Pato-do-mato
Cairina moschata · species
Pato nativo da América Central e do Sul, maior que o pato-doméstico, com plumagem preta e faixa branca nas asas. Domesticado há séculos por povos indígenas.
Ficha técnica
Dados medidos de fontes científicas — sem invenção.
| Comprimento | Aproximadamente 85 cm (machos) |
|---|---|
| Envergadura | 120 cm |
| Peso | Machos: 2,2 kg; Fêmeas: aproximadamente metade (1,1 kg) |
| Postura | 5 a 12 ovos por ninhada |
| Período de incubação | Aproximadamente 28 dias |
| Período reprodutivo | Outubro a março |
| Capacidade de voo dos filhotes | 5 a 8 semanas após o nascimento |
| Habitat | América Central e América do Sul, desde o México até os Pampas (Rio Grande do Sul) |
| Alimentação | Raízes, sementes, folhas de plantas aquáticas, anfíbios, répteis, crustáceos, insetos, pequenos mamíferos, peixes pequenos e médios, cobras pequenas, filhotes de tartaruga |
| Conservação | Protegido pela legislação brasileira |
O pato-do-mato é um anseriforme nativo do Brasil, com ocorrência na América Central e América do Sul, desde o México até os Pampas do Rio Grande do Sul. Maior que o pato-doméstico, a espécie selvagem possui o dorso preto e uma faixa branca na parte de baixo das asas, embora a domesticação tenha produzido uma ampla variedade de colorações de plumagem.

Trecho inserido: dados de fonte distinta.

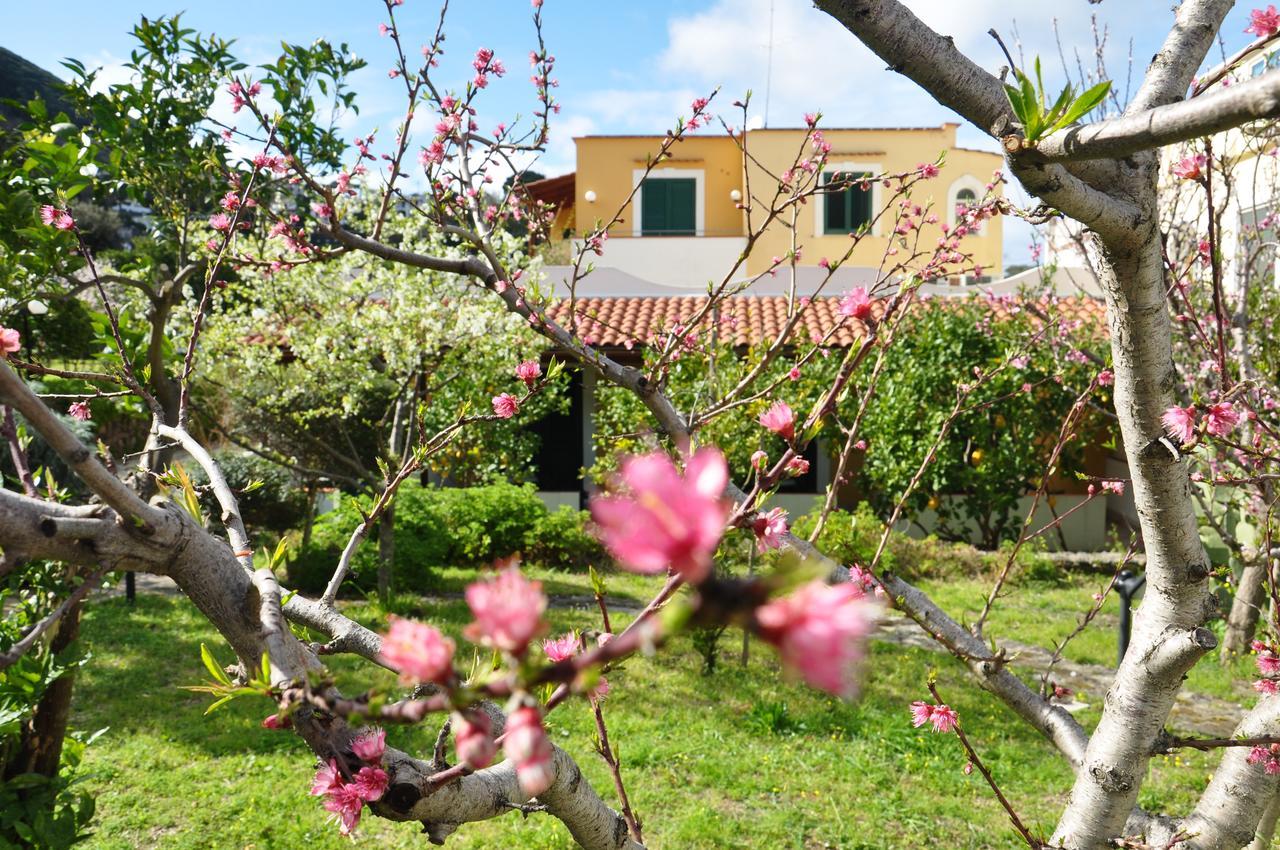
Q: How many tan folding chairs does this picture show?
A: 0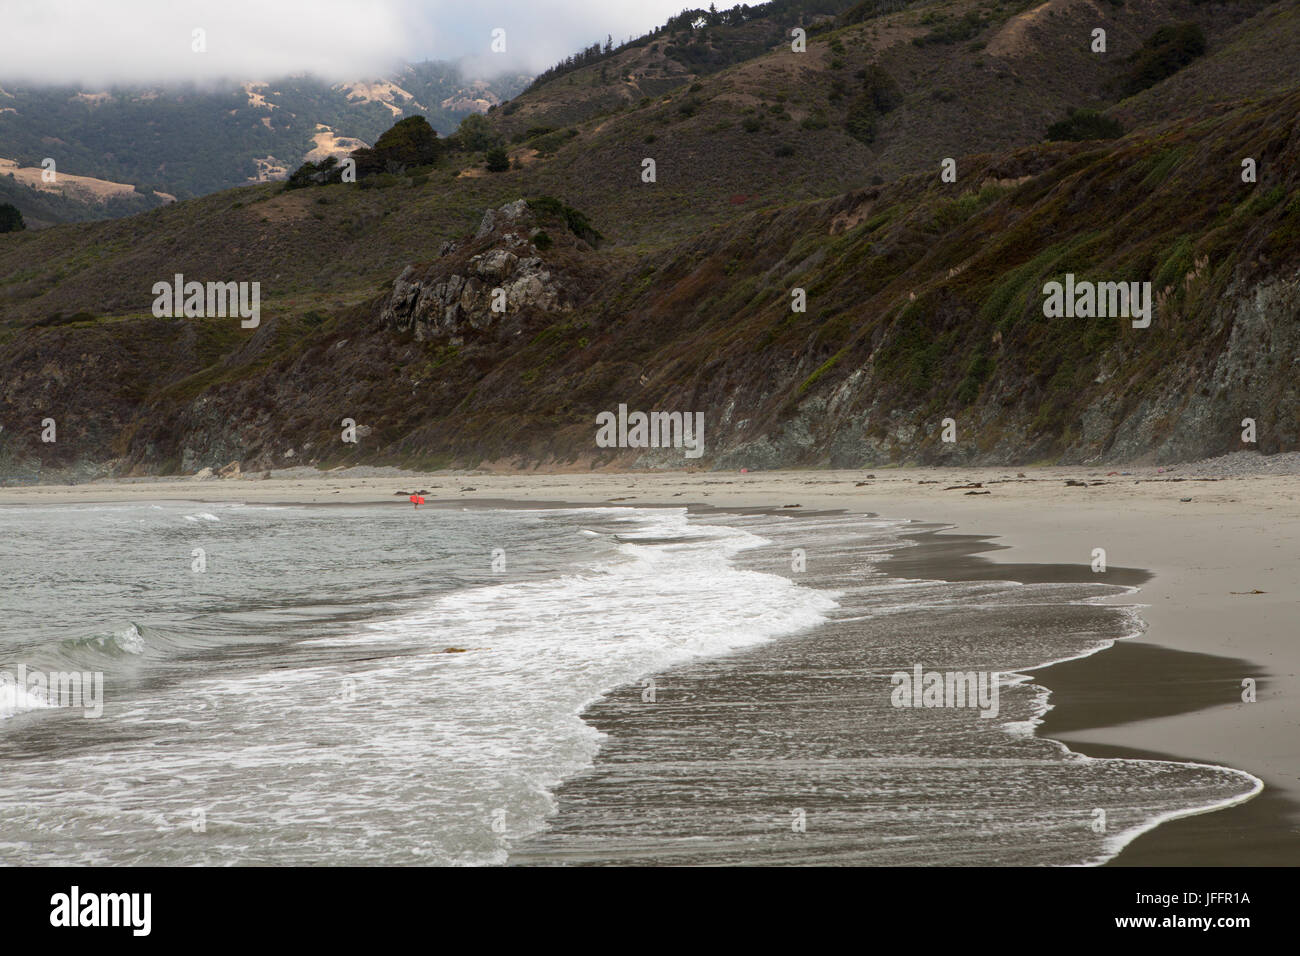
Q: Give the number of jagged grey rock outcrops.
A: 1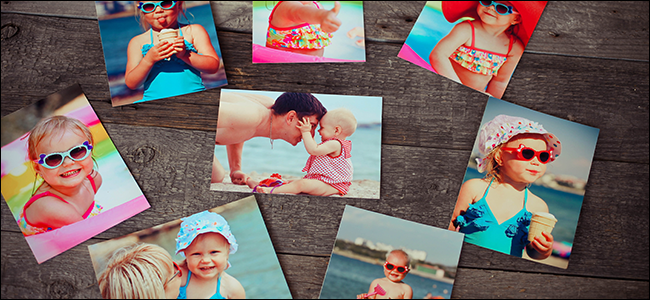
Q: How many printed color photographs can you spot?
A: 8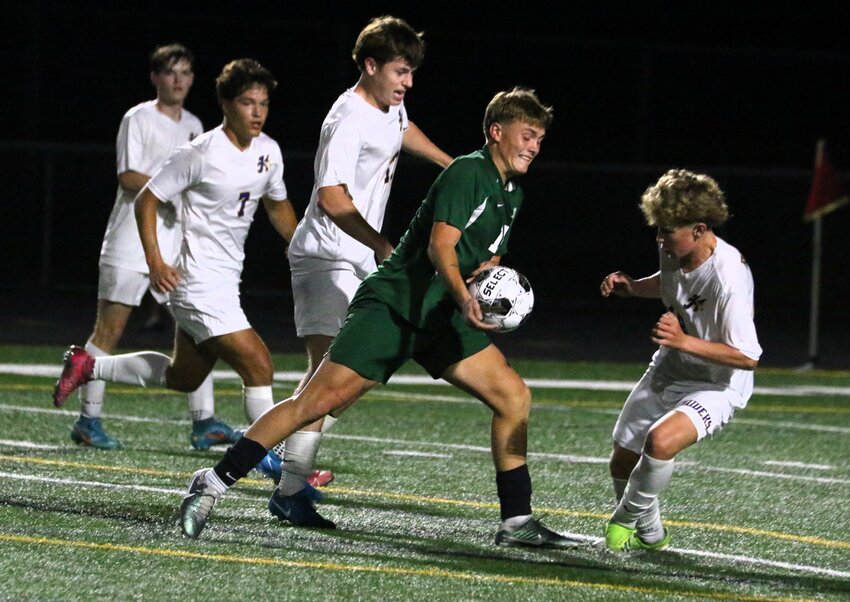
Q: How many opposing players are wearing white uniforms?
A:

Os machos chegam a quase o dobro do tamanho das fêmeas e jovens. Apresentam um comprimento de aproximadamente 85 centímetros e envergadura de 120 centímetros. O peso no macho é de 2,2 quilos, enquanto a fêmea pesa aproximadamente a metade. Os machos possuem a pele nua vermelha ao redor dos olhos e uma carúncula da mesma cor acima da base do bico. Não emitem chamados em voo ou pousados, produzindo apenas um sibilo agressivo nas disputas entre machos. A batida de asas é relativamente lenta e produz um sibilar notável ao passarem próximo.

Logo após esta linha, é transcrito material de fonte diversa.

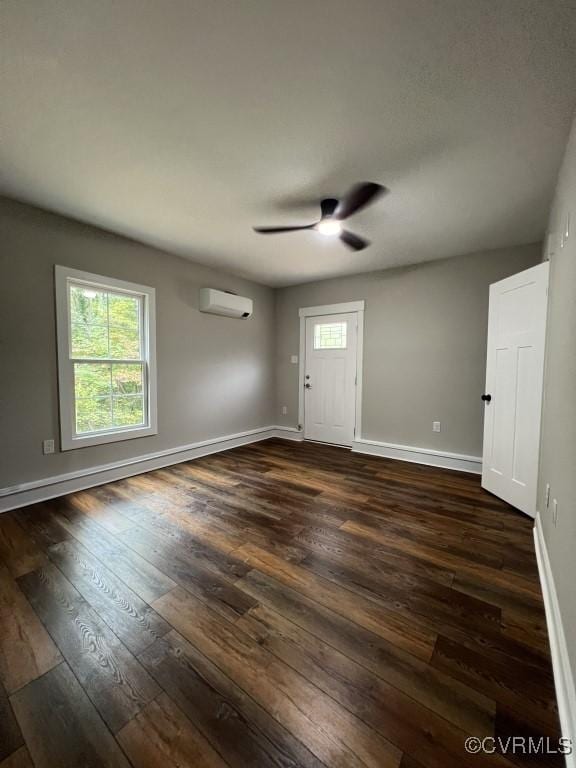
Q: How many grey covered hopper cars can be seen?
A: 0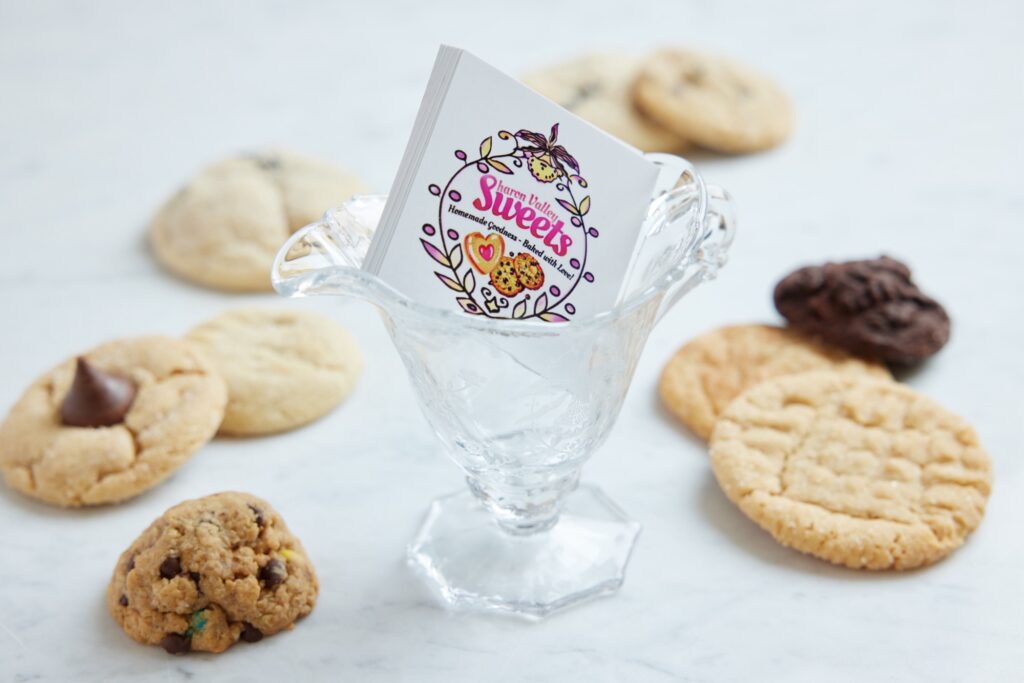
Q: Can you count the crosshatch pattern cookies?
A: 1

Sua alimentação consiste em raízes, sementes e folhas de plantas aquáticas, anfíbios, répteis, crustáceos, insetos, pequenos mamíferos (sobretudo roedores), peixes de pequeno e médio porte, pequenas cobras e filhotes de tartaruga. Realizam a filtragem da água em busca de invertebrados aquáticos com o bico, na lama do fundo ou nadando com a cabeça e pescoço afundados.
Reprodução
O pato-do-mato geralmente procura um parceiro no inverno. As fêmeas constroem seus ninhos com grama, juncos ou em ocos de árvores. Uma vez que a fêmea põe de 5 a 12 ovos, ela senta neles para mantê-los aquecidos. Os filhotes nascem em média cerca de 28 dias. A mãe mantém sua ninhada de patinhos juntos para protegê-los dos predadores como guaxinim, tartarugas, falcões, peixes grandes e cobras. Os filhotes são capazes de voar dentro de 5 a 8 semanas. O período de reprodução vai de outubro à março.

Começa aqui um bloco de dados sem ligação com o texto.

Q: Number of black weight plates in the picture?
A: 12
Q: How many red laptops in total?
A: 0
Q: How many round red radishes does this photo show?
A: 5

Domesticado há séculos pelos povos indígenas da América do Sul, é o ancestral das subespécies domésticas distribuídas pelo planeta. No Brasil, há referências de que o pato-do-mato já era domesticado pelos indígenas antes da chegada dos europeus. Sua domesticação é fácil desde que sejam nascidos e criados em cativeiro, e é o ingrediente fundamental do prato paraense pato no tucupi, de origem indígena.